Below are records to transcribe exactly, without their pictures.

Items from a data source
******

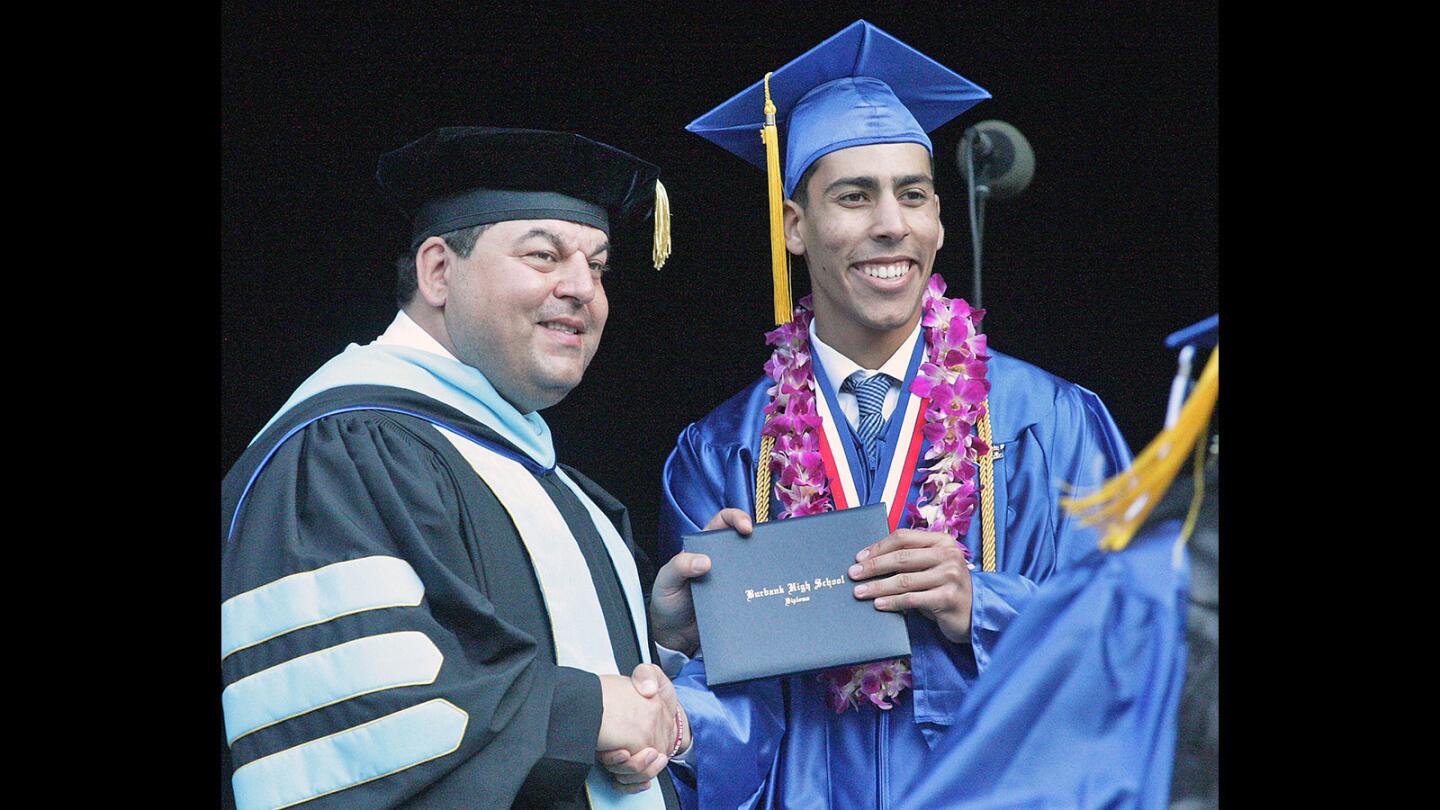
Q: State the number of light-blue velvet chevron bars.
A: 3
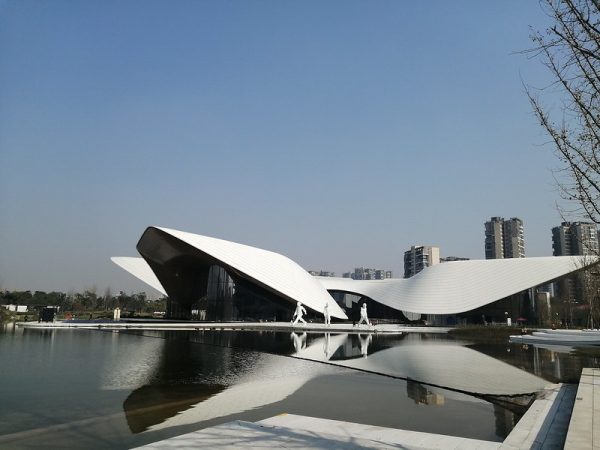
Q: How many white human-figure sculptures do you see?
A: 3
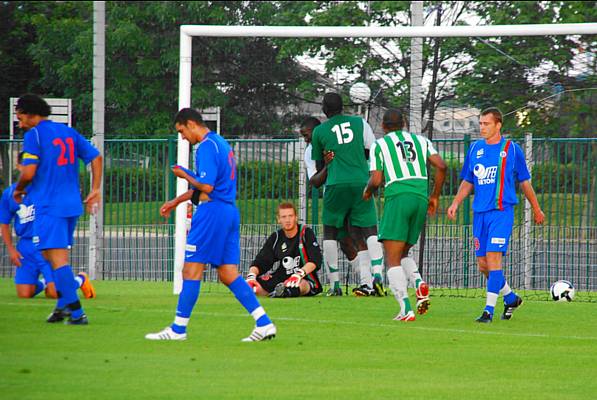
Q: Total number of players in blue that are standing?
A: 3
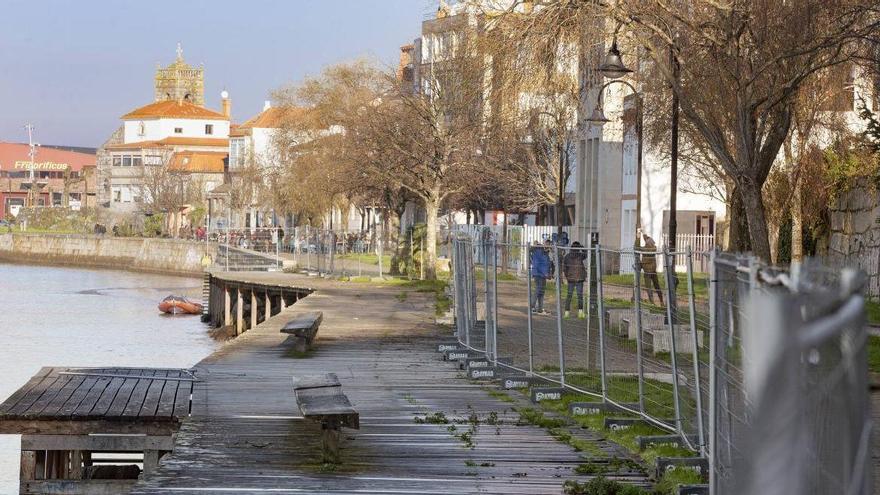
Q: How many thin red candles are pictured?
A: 0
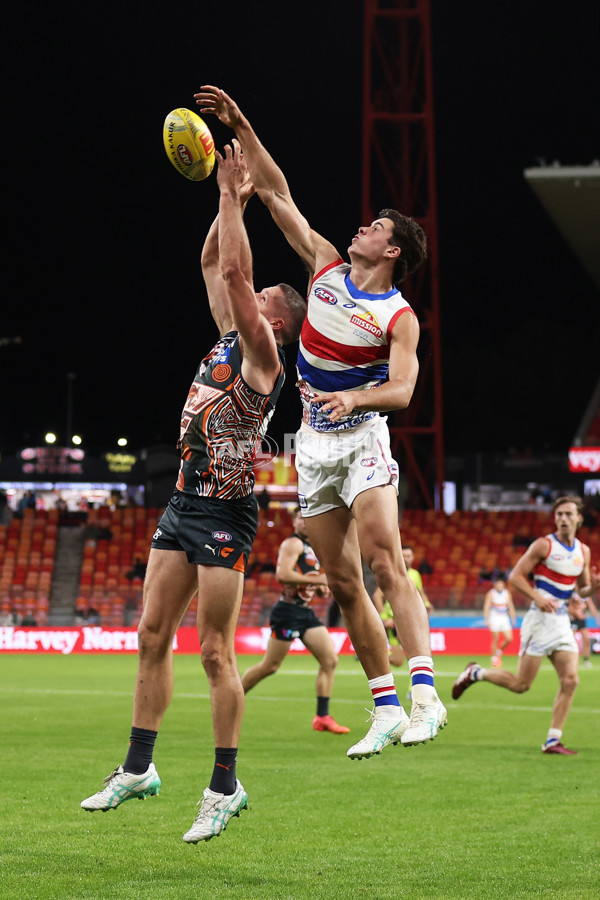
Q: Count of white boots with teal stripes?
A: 4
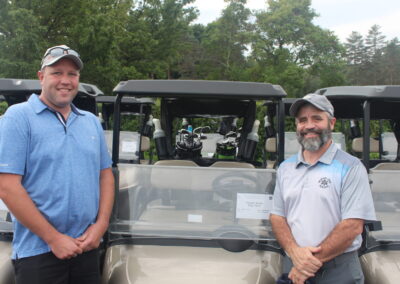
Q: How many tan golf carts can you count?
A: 3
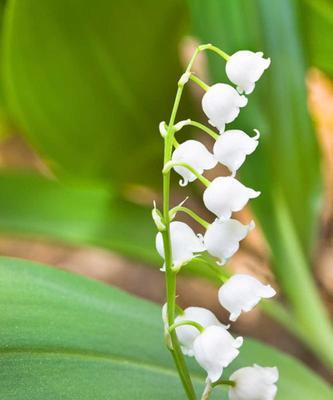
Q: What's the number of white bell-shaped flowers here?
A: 11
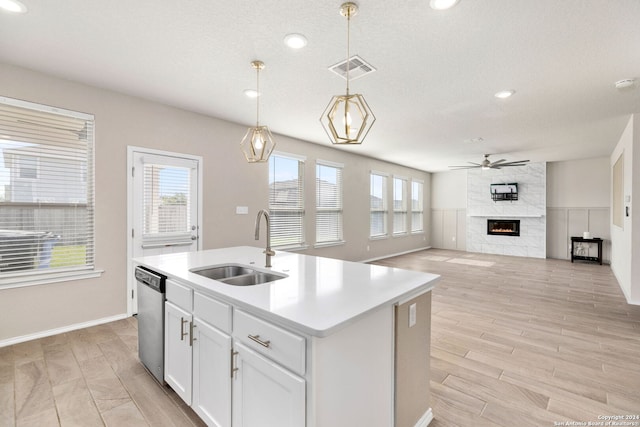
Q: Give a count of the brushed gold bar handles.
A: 4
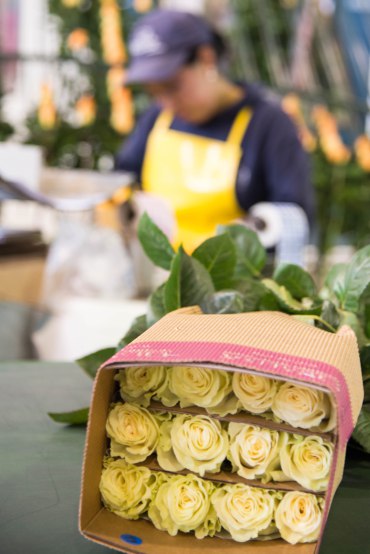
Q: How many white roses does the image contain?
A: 12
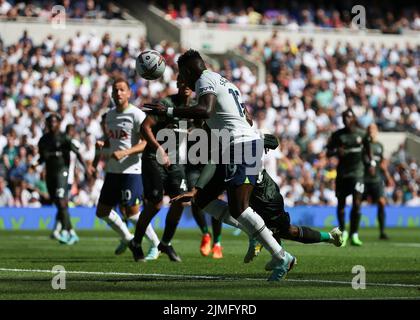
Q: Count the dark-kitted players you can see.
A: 6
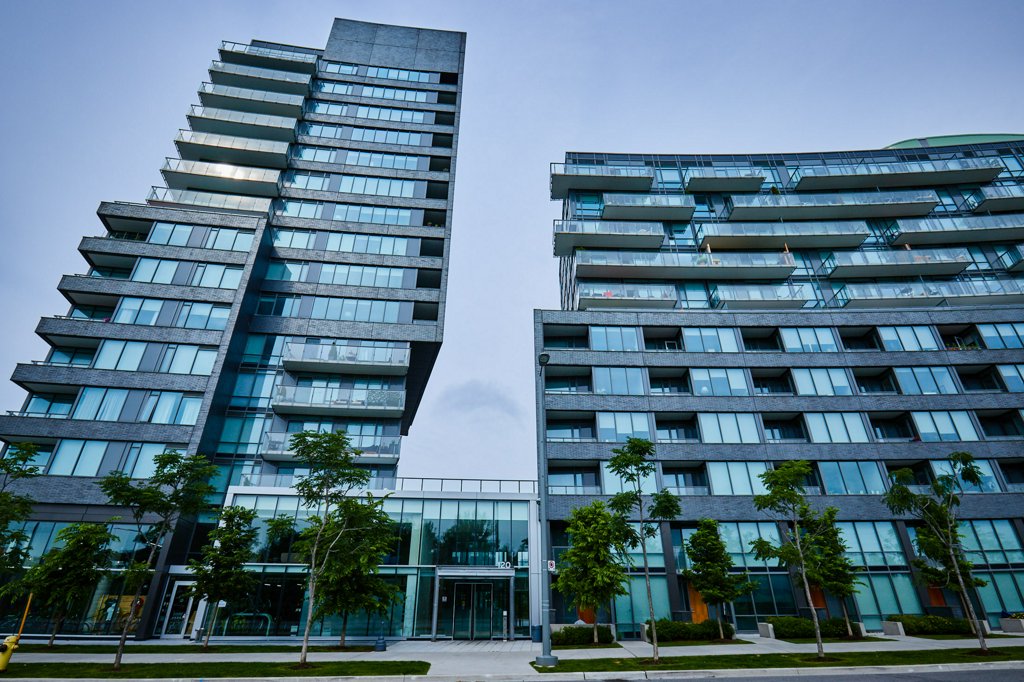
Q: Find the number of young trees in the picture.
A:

******

Answer section:
Q: State the number of light-blue velvet chevron bars.
A: 3
Q: How many white human-figure sculptures do you see?
A: 3
Q: Total number of players in blue that are standing?
A: 3
Q: How many thin red candles are pictured?
A: 0
Q: Count of white boots with teal stripes?
A: 4
Q: How many tan golf carts can you count?
A: 3
Q: What's the number of white bell-shaped flowers here?
A: 11
Q: Give a count of the brushed gold bar handles.
A: 4
Q: How many white roses does the image contain?
A: 12
Q: Count the dark-kitted players you can see.
A: 6
Q: Find the number of young trees in the picture.
A:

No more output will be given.